Private Credentials - Presentation Request

[martonmoro]

Describe changes

Ticket or discussion link

Review checklist

• Proper documentation added
• Proper tests added

Screenshots

[deepsource-io]

Here's the code health analysis summary for commits 4658892..067f688. View details on DeepSource ↗.

Analysis Summary

Analyzer	Status	Summary	Link
JavaScript	✅ Success	❗ 70 occurences introduced 🎯 22 occurences resolved	View Check ↗

---

💡 If you’re a repository administrator, you can configure the quality gates from the settings.

[mitschabaude]

Great work!

What worries me a bit is how complex this integration with Pallad is. The only thing I can think of to reduce that complexity for other wallets is moving reusable logic into mina-credentials. I guess that mainly includes the logic for pretty-printing credentials and presentations.
We should move those parts to mina-credentials in a follow-up PR!

[mitschabaude]

note for the future: in an ideal world, we could cache compiled presentation requests so if the same one is used several times we don't have to compile it every time

is the sandbox JS process long-lived? or is a new one spun up every time? at least caching within one browser session seems easy to do if it's long-lived

[mrcnk]

Each Web Connector's prompt is a single sandbox instance, we can definitely use chrome.storage.local to persist vk objects.

[mitschabaude]

who can send messages to this listener? is this isolated from the web page?

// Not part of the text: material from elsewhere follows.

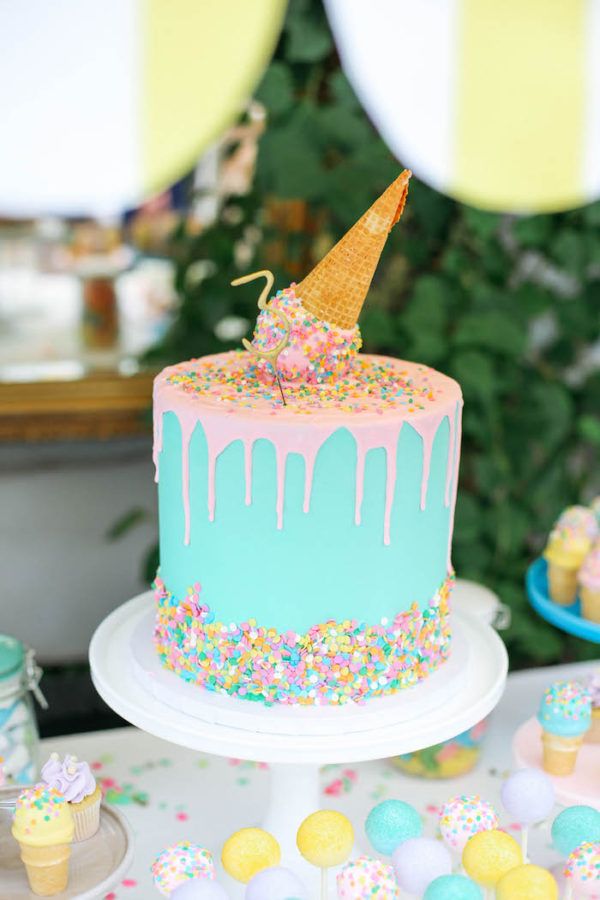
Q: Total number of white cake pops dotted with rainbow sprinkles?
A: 4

I'm just worried the web page could trick the wallet into signing something

maybe that's a question for @mrcnk

[mrcnk]

Yeah, especially that we have signFieldsWithPassphrase, I would check if we can change window message handler. If it's to communicate with iframe, we can check iframe.contentWindow.body.addEventListener. If we need to rely on window, we should check if there are suitable methods in webext-bridge that we use for messaging in Pallad.

[mitschabaude]

@martonmoro can you switch everything to o1js v2.2.0 before merging this? nicer to be on an official version

[mitschabaude]

Thanks for the updates @martonmoro! As for me, this PR works well and is good to go.

We should keep in mind the window messaging question though, but could possibly address that in a separate PR.

We also still need proper e2e testing of the zkApp verifier case, but again I would address any modifications needed for that in future PRs, because this PR already delivers a significant amount of features that are well-tested.